高額旅行市場は前年増で推移、上期のJTBロイヤルロードの人数は10%増

  • 2008年8月20日
 上半期の日本人出国者数は、前年比4.8%減の793万9000人と減少しているが、有望な市場がある。その一つが高額旅行だ。4月から9月の上期の動向は、各ホールセーラーが発表する上期の販売見込みを見ると、ジェイティービーのルックJTBが3%減の66万5000人、ジャルパックのアイルとアヴァあわせて20%減の17万人など、苦しい状況が続いている。燃油サーチャージの高騰や景気減速への懸念の影響といわれ、旅行業界は厳しい環境にあるが、この状況のなかで、富裕層を対象とした高額旅行は、数を伸ばしているようだ。

 例えば、JTBロイヤルロード銀座(RRG)の上期の実績は、実数は公表しないが、人数ベースで10%増で推移している。コース数も5%増と拡充しているが、それを上回るペースだ。売れている商品はRRGが販売するブランドのなかでも「フライ&クルーズ」が20%増、「夢の休日」が30%増と、高額の商品の方が売れているという。7月にRRGが発表した動向によると、RRGのクルーズ販売は7月1日時点で1500名と2007年度の1491名をすでに上回った。「夢の休日」についても7月15日現在で221名で、07年度の284名にせまる取り扱いとなっている。
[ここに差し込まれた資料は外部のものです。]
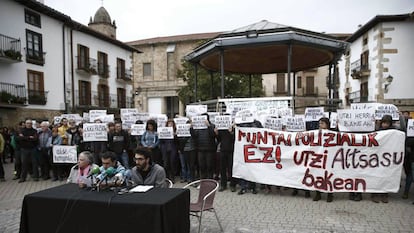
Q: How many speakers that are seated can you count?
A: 3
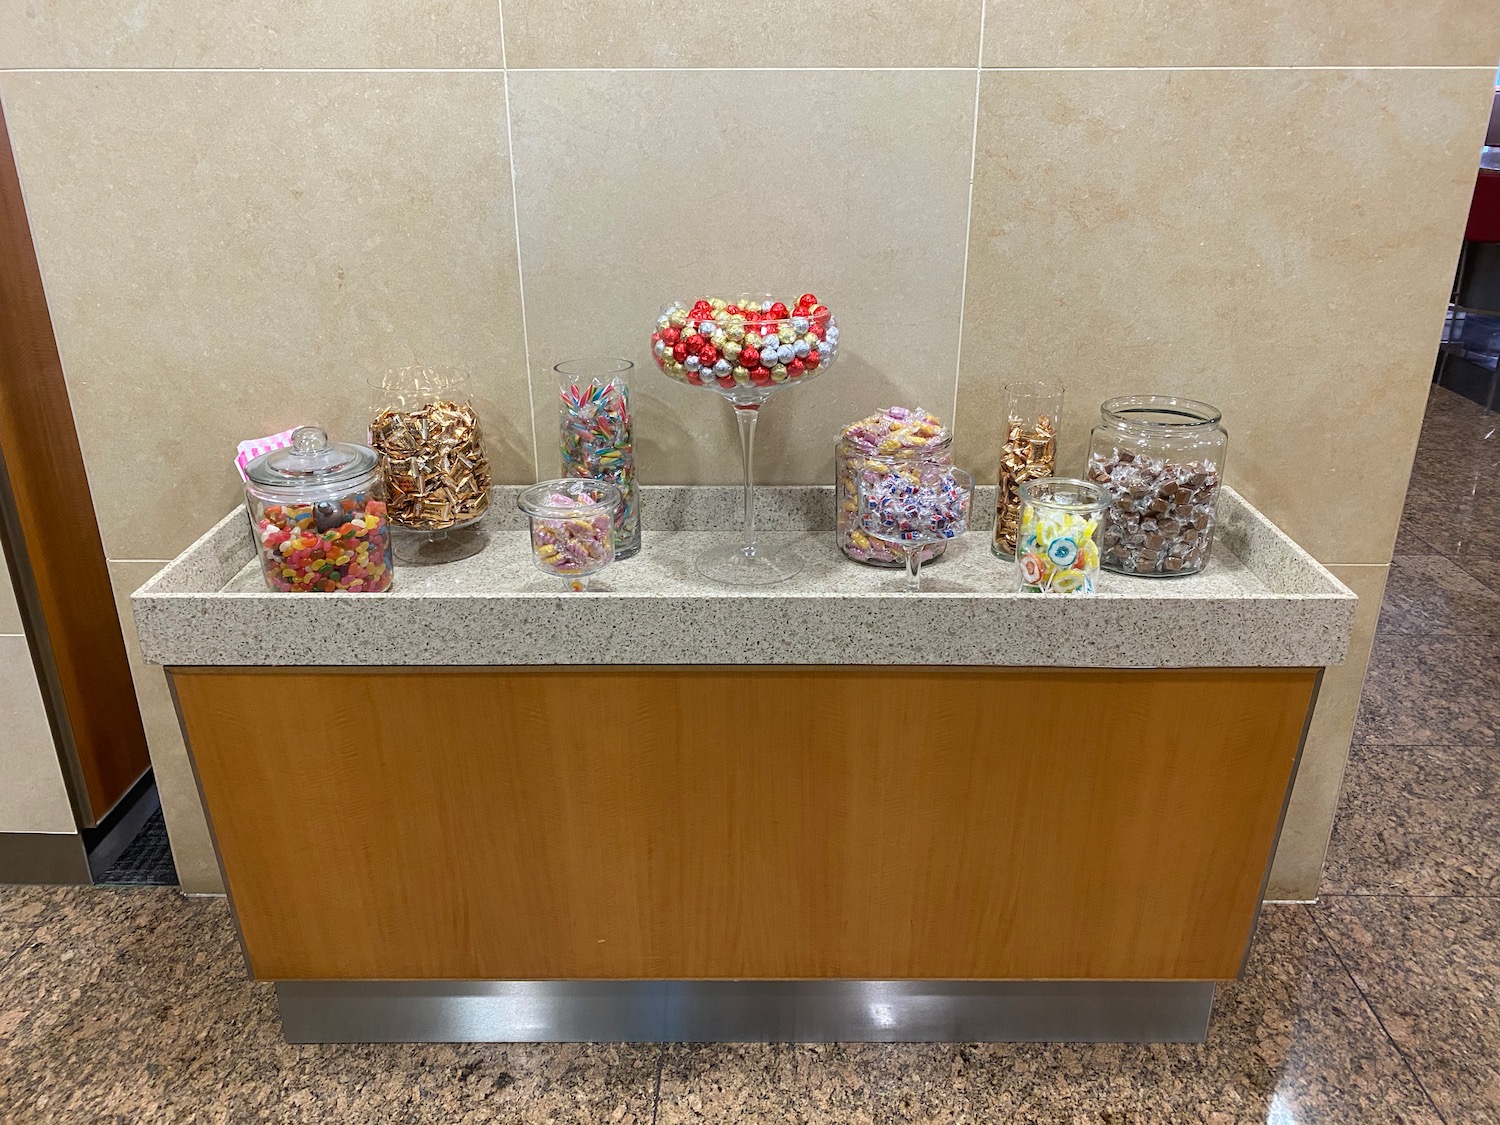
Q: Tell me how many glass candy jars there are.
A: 10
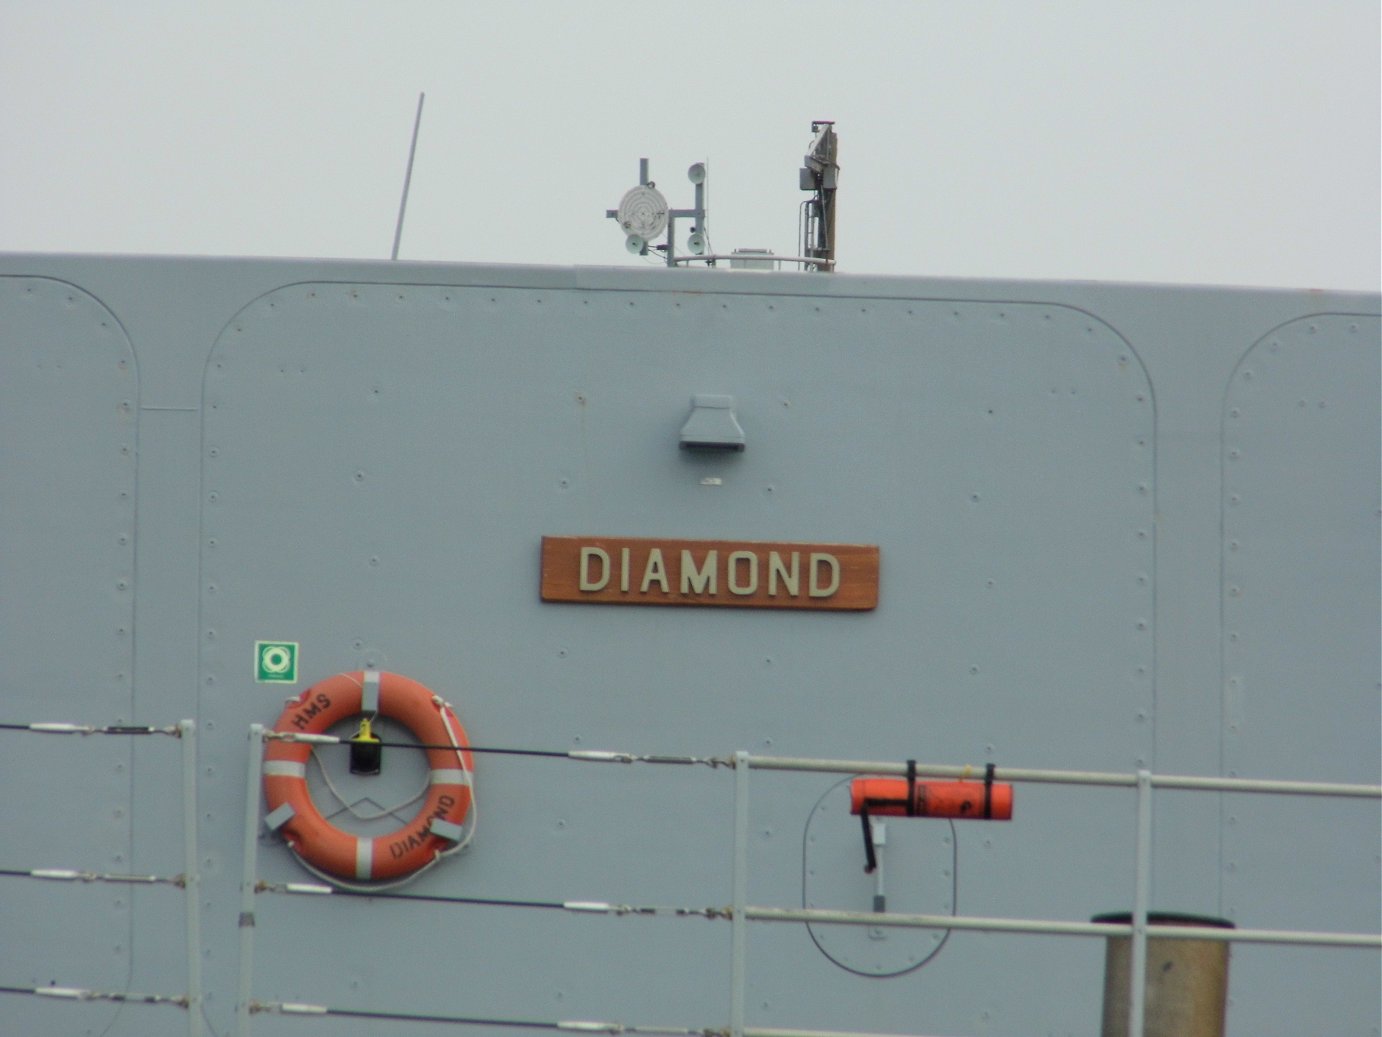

 また、クラブツーリズムの丸の内倶楽部でも、ビジネスクラス利用のコースは昨年並みで健闘しており、例えば日本航空(JL)で行くロシアのツアーは前年比50%増、催行率は100%だという。ただし、ビジネスクラスはレジャー向けの座席供給量が減少しており、伸び率の勢いほど今後の販売拡大が期待できない可能性もあるだろう。

 しかし、需要が縮小する現在にあって、成長する確実な市場である。パイは少ないかもしれないが、JTBが先ごろ、RRGの手配旅行「ロイヤルロード」を全国展開する決定をしたことからも、ビジネスとして十分取り組むべき市場であるといえるだろう。